Shoppers can buy heavily discounted goods like cosmetics, clothing and groceries from its Taobao and Tmall platforms and also have them shipped via the company’s Cainiao logistics service, and book flights to domestic tourist hotspots on the Fliggy travel website. Kaola - purchased from NetEase this past year - is participating for the very first time, offering goods from 89 countries to consumers.

Foreign consumer brands have long relied on Alibaba to get usage of the Chinese middle income. That’s especially true this year, given how most economies elsewhere are grappling with a resurgence in the pandemic. Through the first 111 minutes of sales on November 1, Nike and Apple were among 100 brands that reported 100 million yuan ($15m) in transactions. And Estee Lauder’s flagship store on Alibaba’s Tmall platform was the first ever to surpass 1bn yuan in sales, the e-commerce company said. International hotel groups Marriott International and Accor also passed the 1bn yuan transaction mark for the first time.
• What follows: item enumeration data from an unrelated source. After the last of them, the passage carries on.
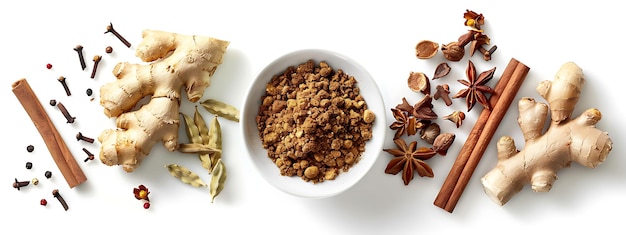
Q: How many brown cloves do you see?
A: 9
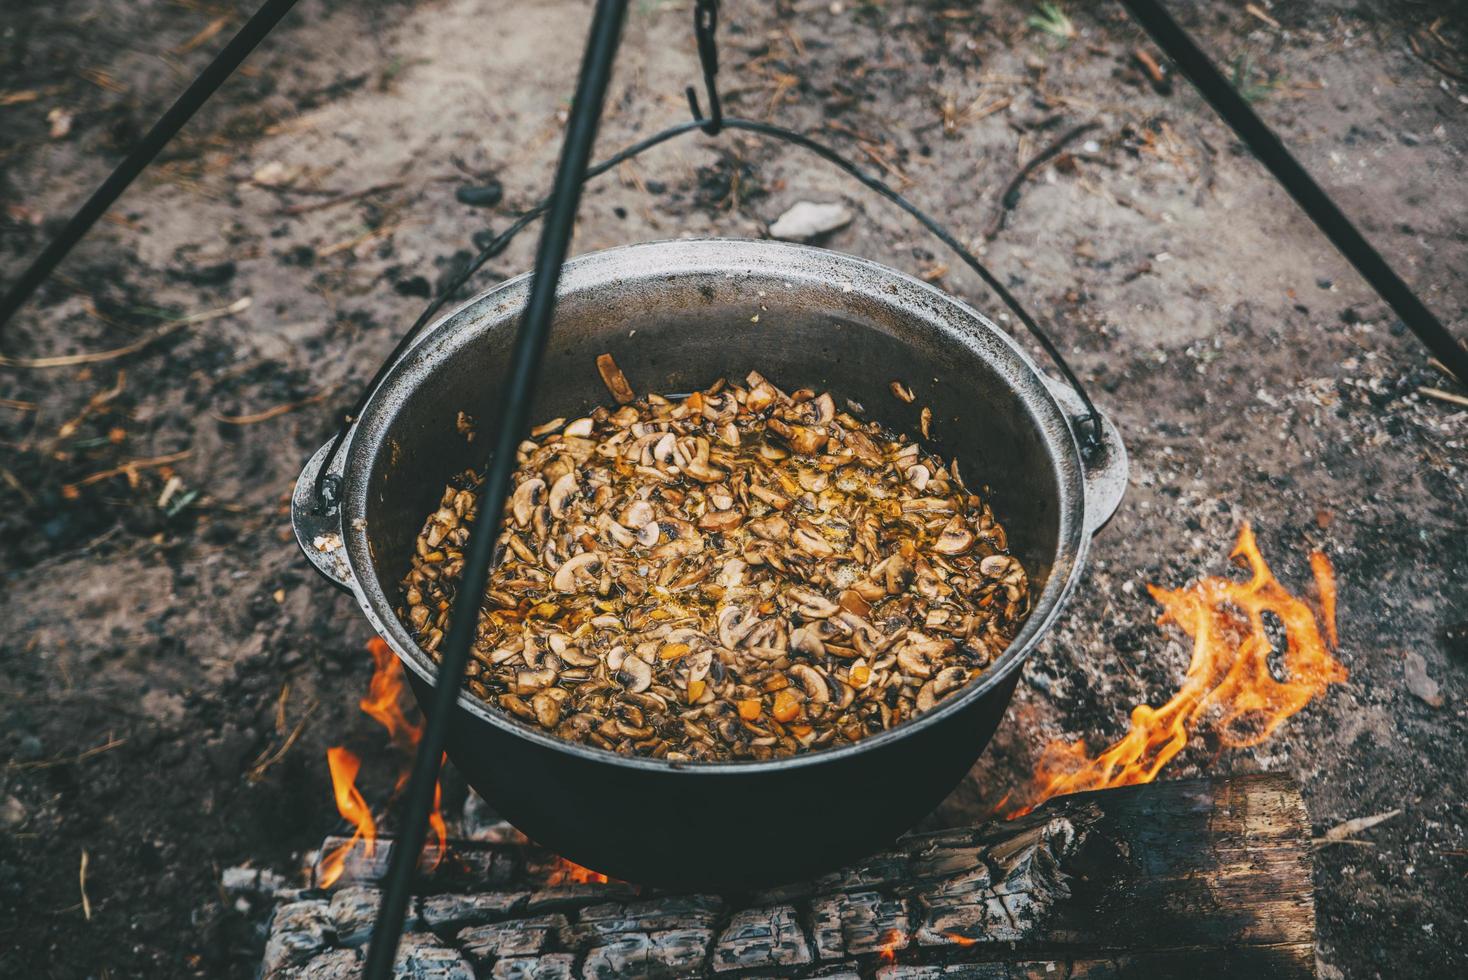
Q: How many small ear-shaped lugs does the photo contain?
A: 2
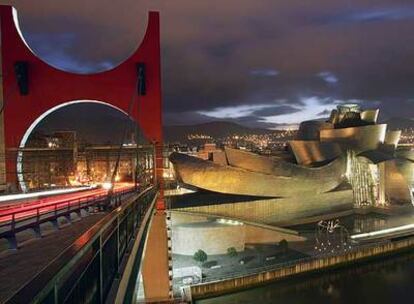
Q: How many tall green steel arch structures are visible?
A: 0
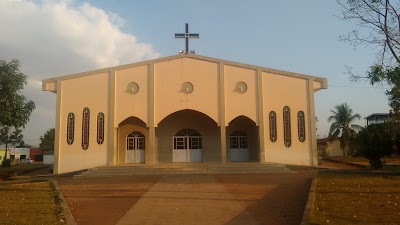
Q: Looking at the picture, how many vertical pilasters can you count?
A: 6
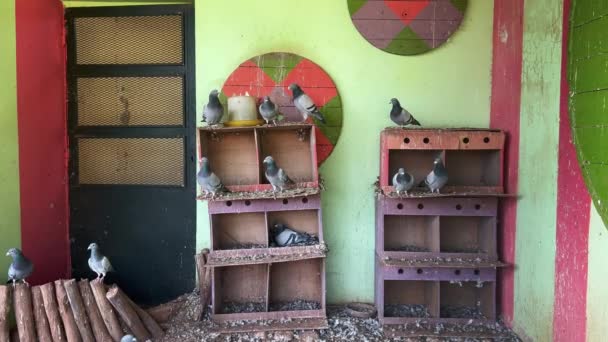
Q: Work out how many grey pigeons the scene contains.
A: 12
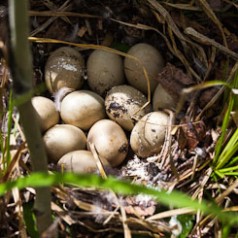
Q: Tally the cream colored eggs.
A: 11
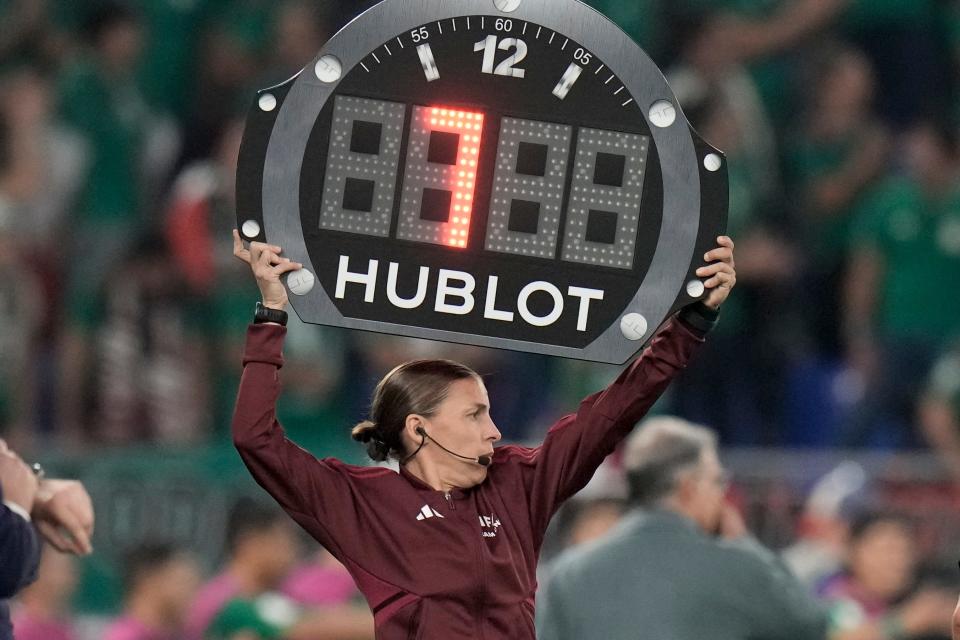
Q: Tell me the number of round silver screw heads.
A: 9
Expectations are high for Alibaba. Revenue in the September quarter grew at the slowest on record for the time, with customers putting off purchases on its Taobao and Tmall platforms in anticipation of deep bargains ahead. “The performance of Singles' Day may be a far more important benchmark to look at, rather than the third quarter result,” said Steven Zhu, an analyst with Pacific Epoch.
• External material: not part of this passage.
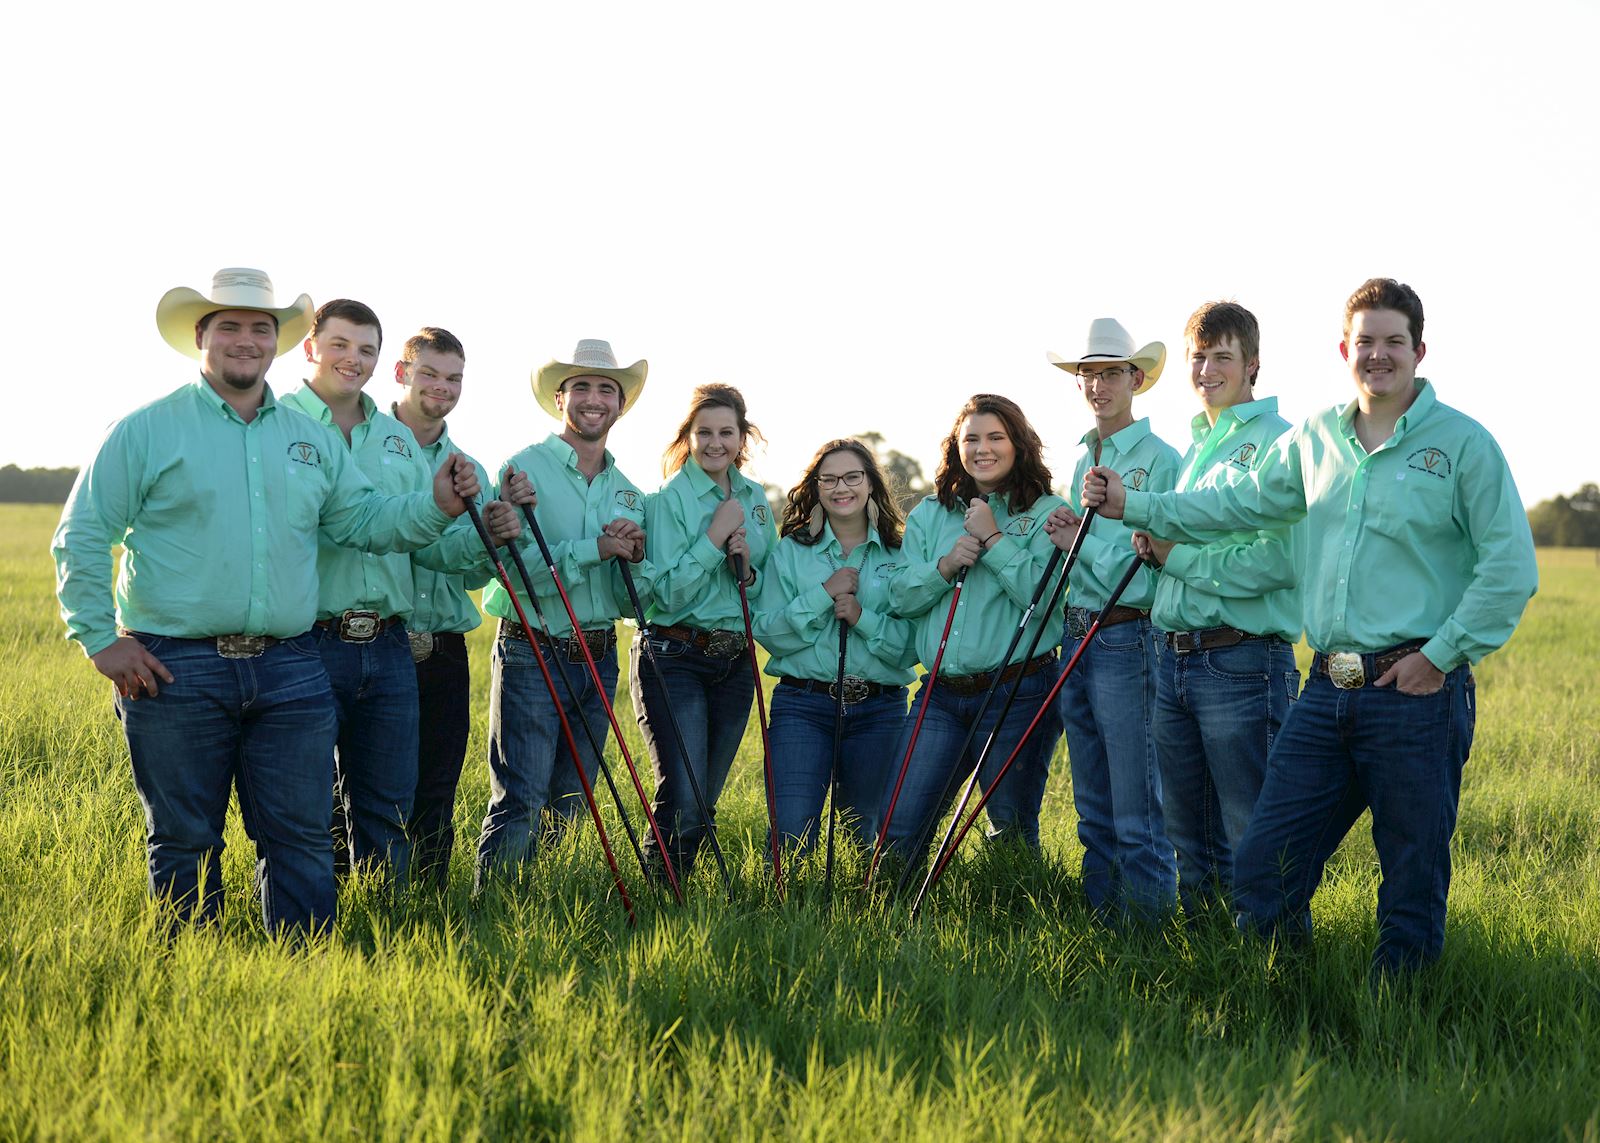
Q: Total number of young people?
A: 10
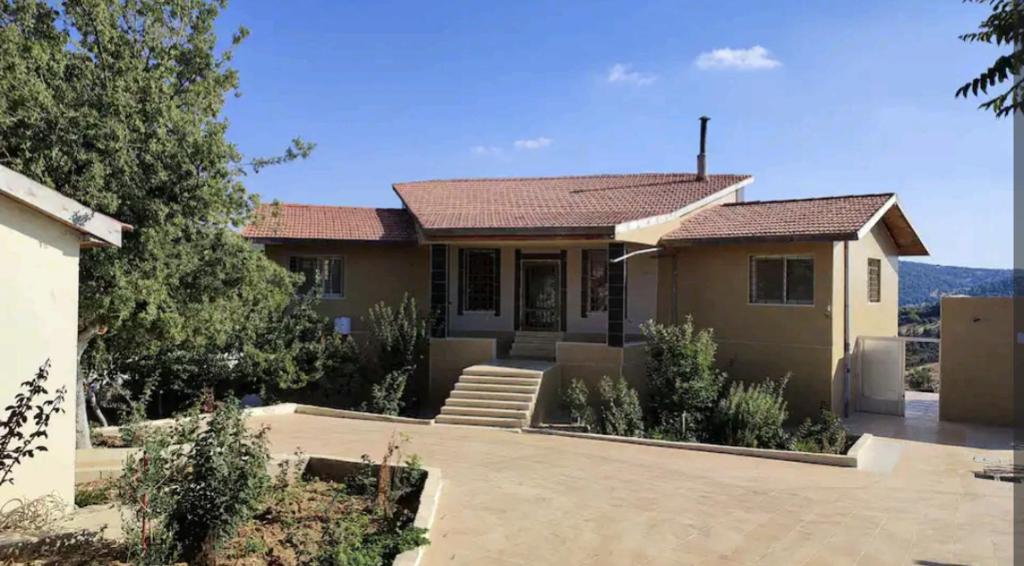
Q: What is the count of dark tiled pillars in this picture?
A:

Much like previous years, Alibaba and its e-commerce rivals rolled out ever-larger promotions to entice consumers. Over the complete Singles' Day event, merchants could conclude forking out an archive 30bn yuan in discounts and subsidies to improve sales across Tmall and Taobao alone, CLSA analysts led by Elinor Leung estimated.

Those discounts could be key to enticing consumers, which have only just started to loosen their purse strings, to keep spending. China’s retail sales climbed 3.3 % in September from this past year and growth may have accelerated to 5 % in October, as travel and other consumption found through the golden week holiday in the beginning of the month.
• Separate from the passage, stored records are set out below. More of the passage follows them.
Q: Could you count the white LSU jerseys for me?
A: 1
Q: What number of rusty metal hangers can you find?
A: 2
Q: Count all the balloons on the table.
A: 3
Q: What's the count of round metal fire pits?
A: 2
But overall retail sales remain down for the year - shrinking about 7 % in the first nine months from the same period in 2019 -and it remains to be seen if strong spending during national holidays and one-off shopping events like Singles’ Day will translate into a sustained recovery. Private consumption accounted for only 0.5 percentage points of gross domestic product growth in the 3rd quarter and a complete recovery in consumer confidence may only can be found in 2021, according to Australia & New Zealand Banking Group economist Xing Zhaopeng.

“Singles’ Day should see spending greater than this past year but remember retail sales were growing at 8 % before Covid-19,” said Shaun Roache, Asia-Pacific chief economist at S&P Global Ratings. “If Singles’ Day is much better than expected, we have to watch sales activity closely in December to see if this is an authentic pick-up or individuals are simply stocking up and staying cautious.”